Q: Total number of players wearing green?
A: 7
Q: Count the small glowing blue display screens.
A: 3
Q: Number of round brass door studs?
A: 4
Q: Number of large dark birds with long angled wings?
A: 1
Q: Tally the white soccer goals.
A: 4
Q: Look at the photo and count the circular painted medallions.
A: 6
----------
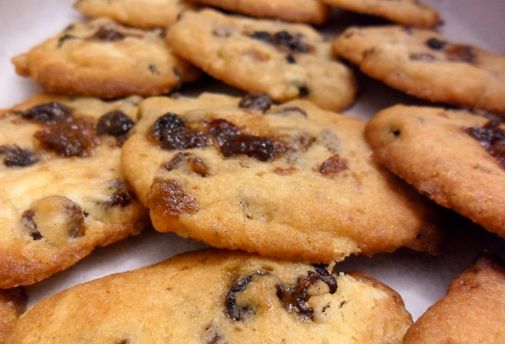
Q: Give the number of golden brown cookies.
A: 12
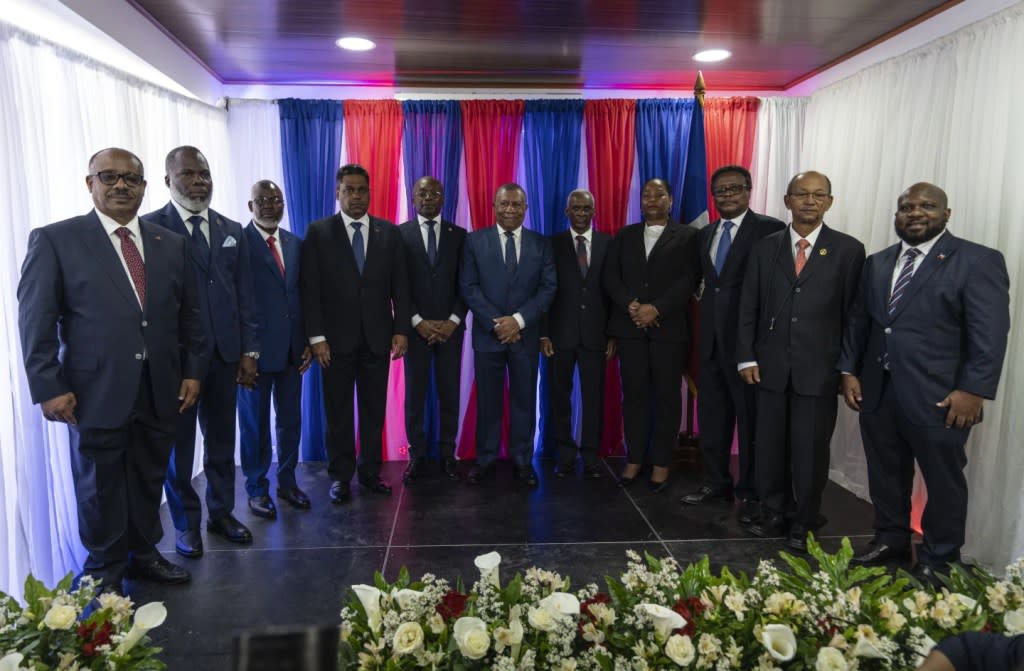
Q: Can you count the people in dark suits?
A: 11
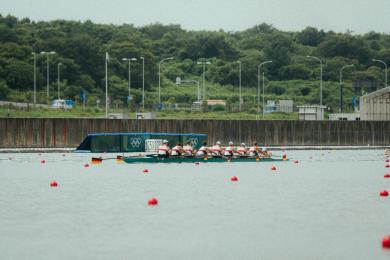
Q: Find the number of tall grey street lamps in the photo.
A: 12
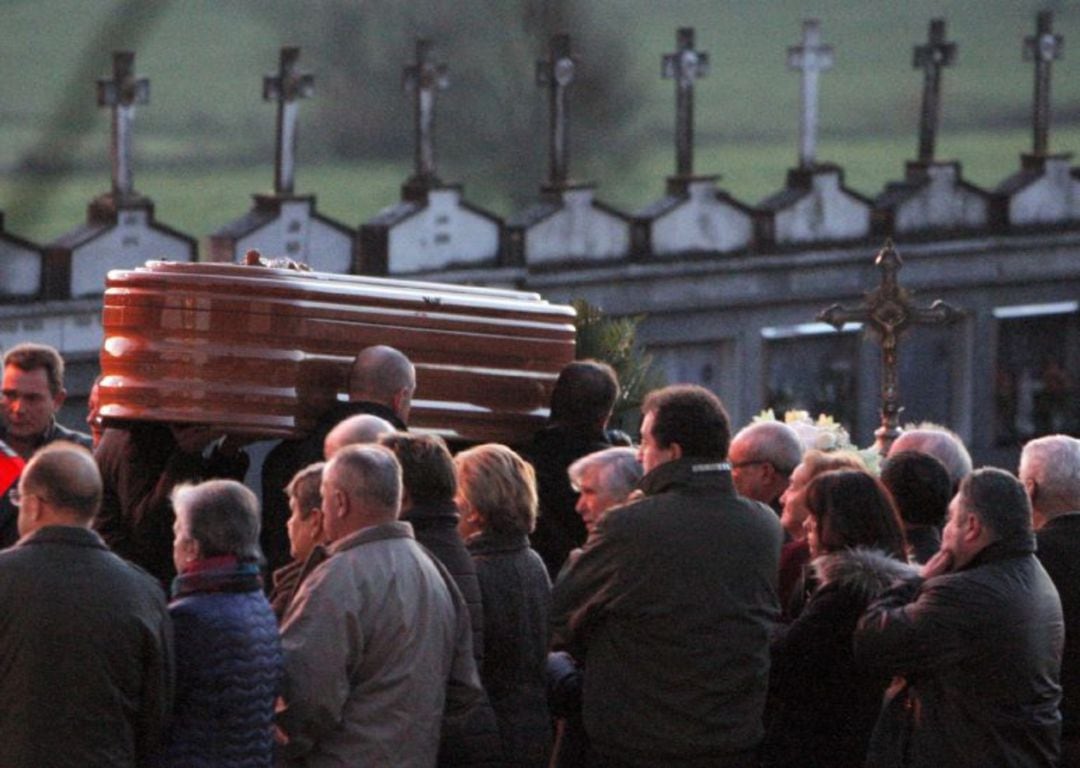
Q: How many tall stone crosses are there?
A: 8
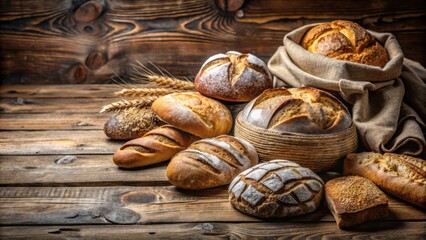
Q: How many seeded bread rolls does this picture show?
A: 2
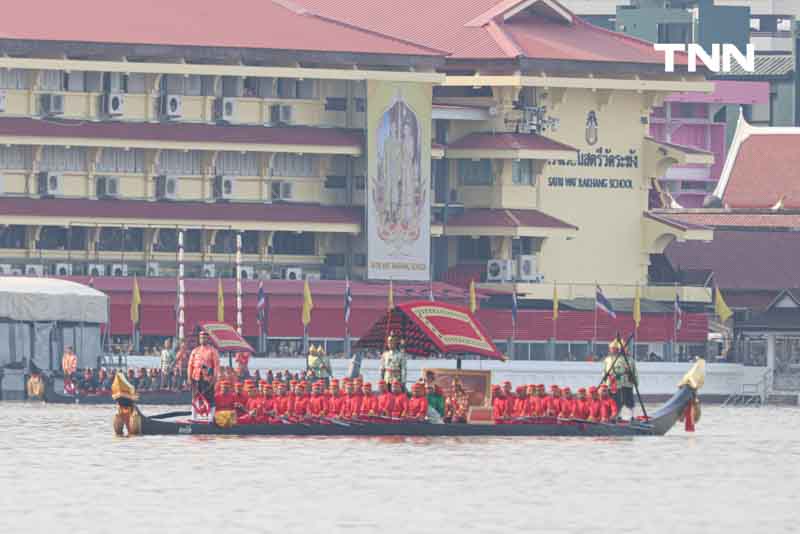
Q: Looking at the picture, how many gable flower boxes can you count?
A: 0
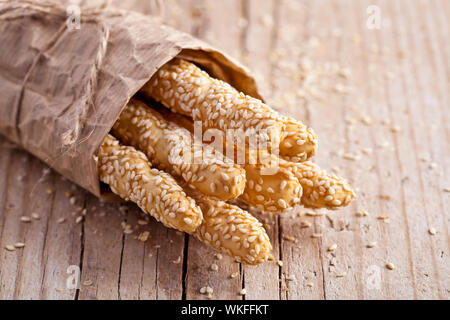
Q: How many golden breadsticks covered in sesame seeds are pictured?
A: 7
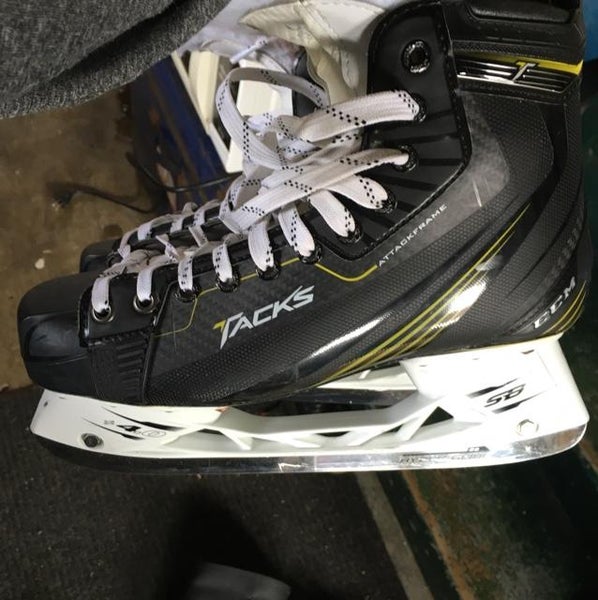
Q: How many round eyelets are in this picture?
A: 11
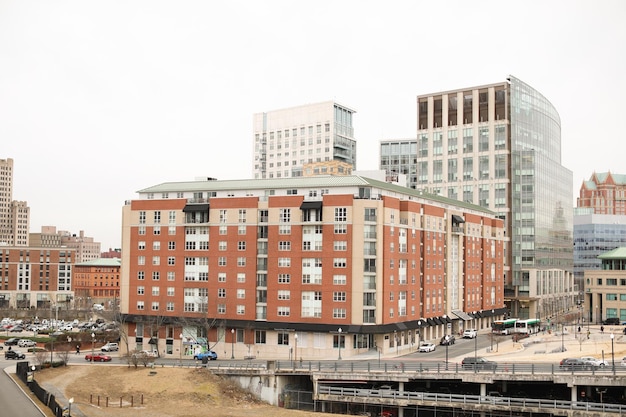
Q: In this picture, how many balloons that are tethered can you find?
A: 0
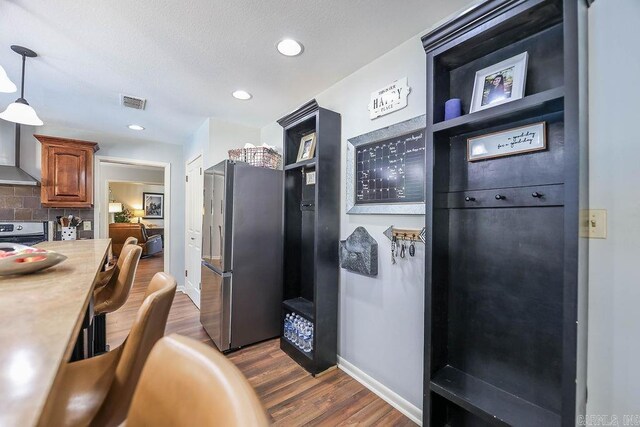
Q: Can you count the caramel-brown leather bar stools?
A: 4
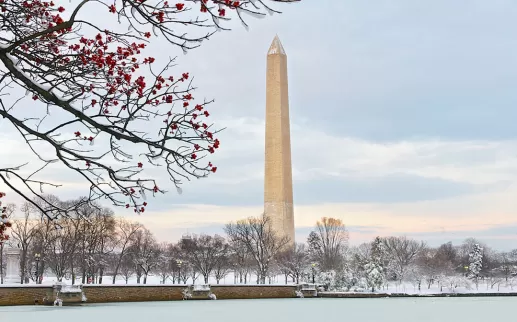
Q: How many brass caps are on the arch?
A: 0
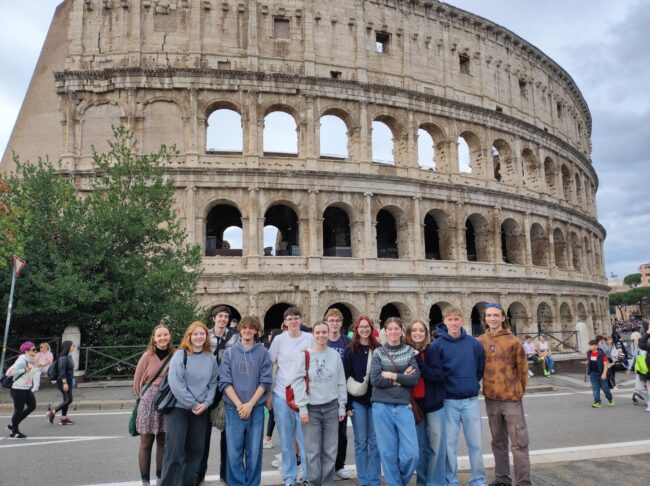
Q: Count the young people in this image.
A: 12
----------
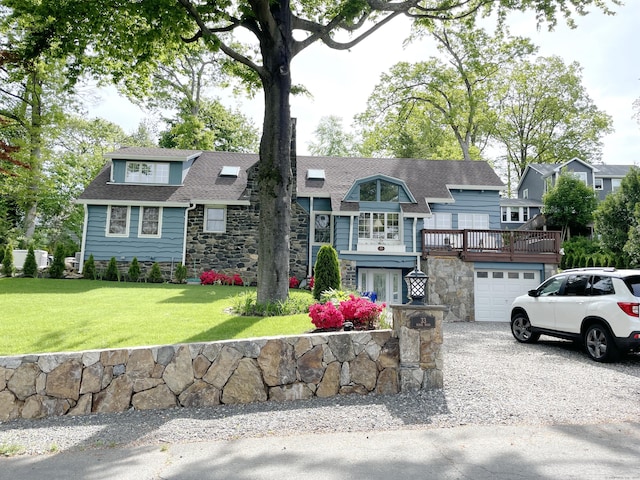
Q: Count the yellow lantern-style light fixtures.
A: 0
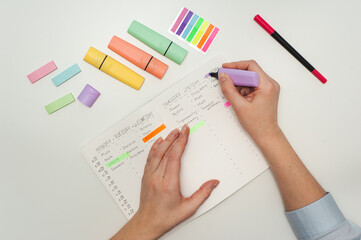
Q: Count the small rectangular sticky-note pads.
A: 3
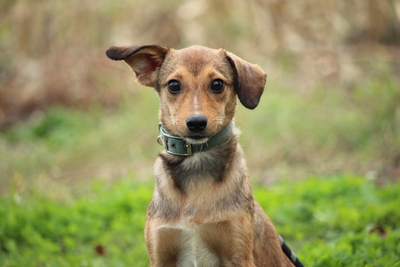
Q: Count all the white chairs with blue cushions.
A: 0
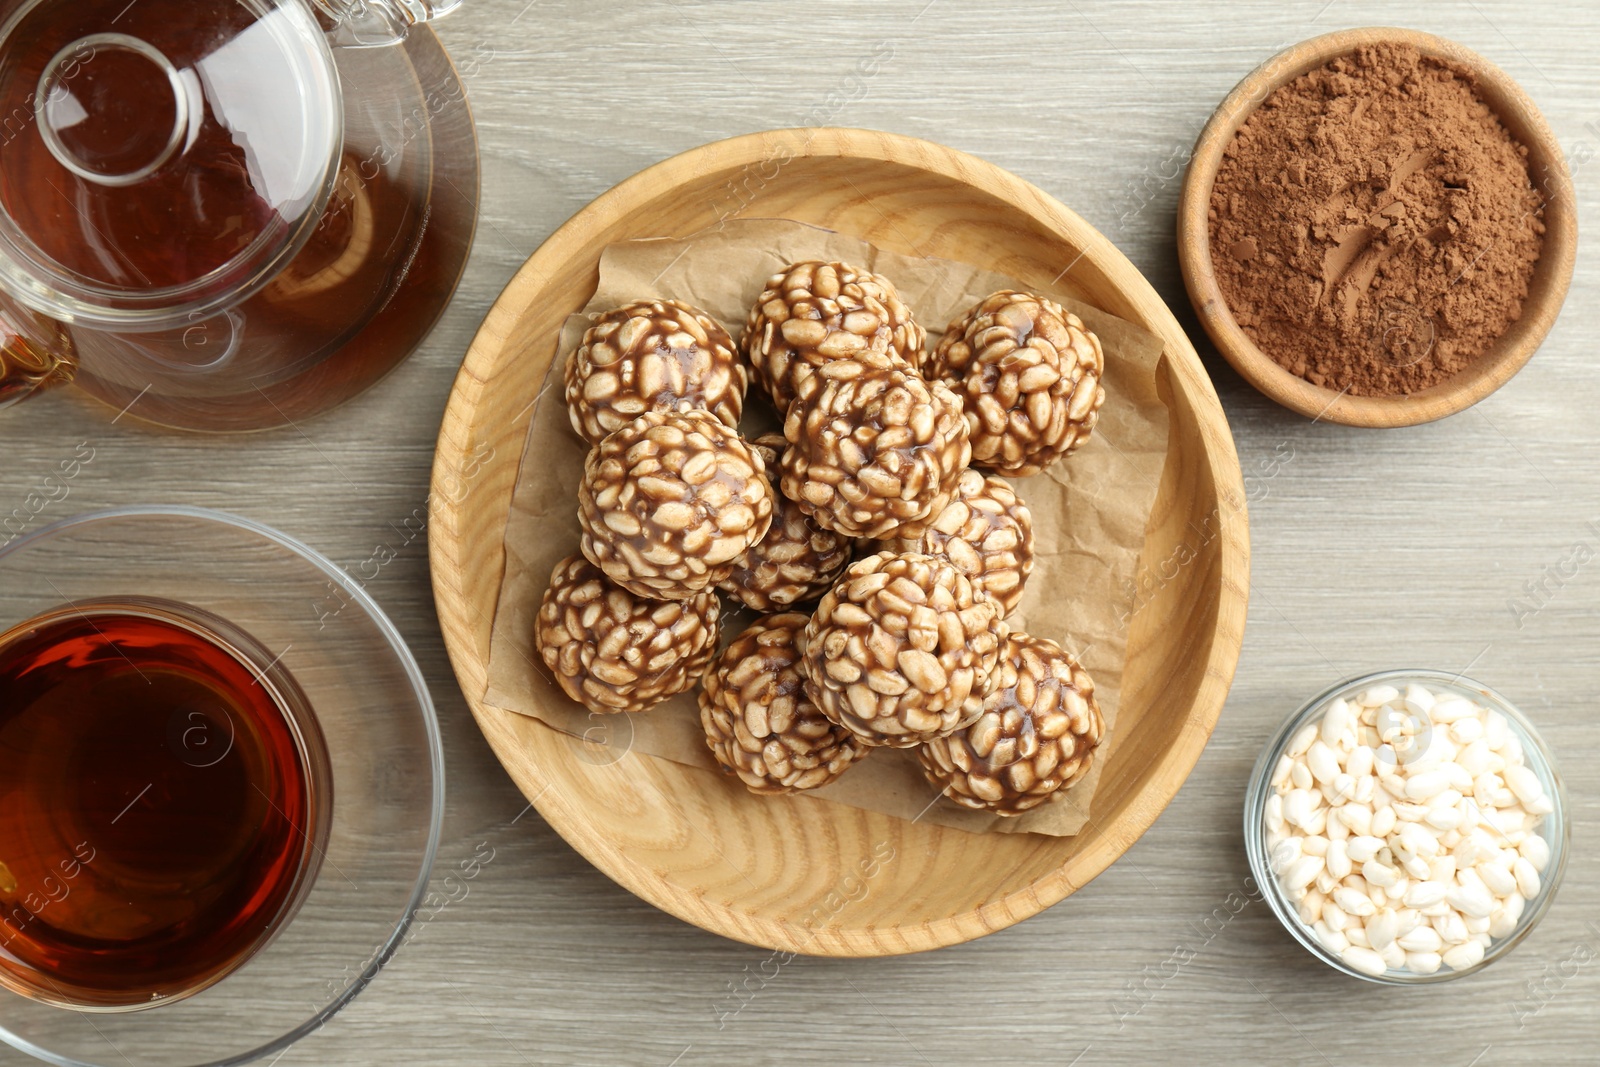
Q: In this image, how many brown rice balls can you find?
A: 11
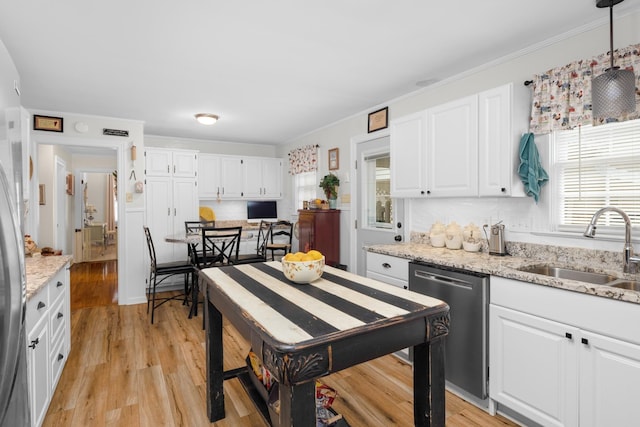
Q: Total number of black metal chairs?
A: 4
----------
Activity:
Scan the material above. Copy each line where "photo" occurs.

Written response:
Q: Look at the photo and count the circular painted medallions.
Q: Find the number of tall grey street lamps in the photo.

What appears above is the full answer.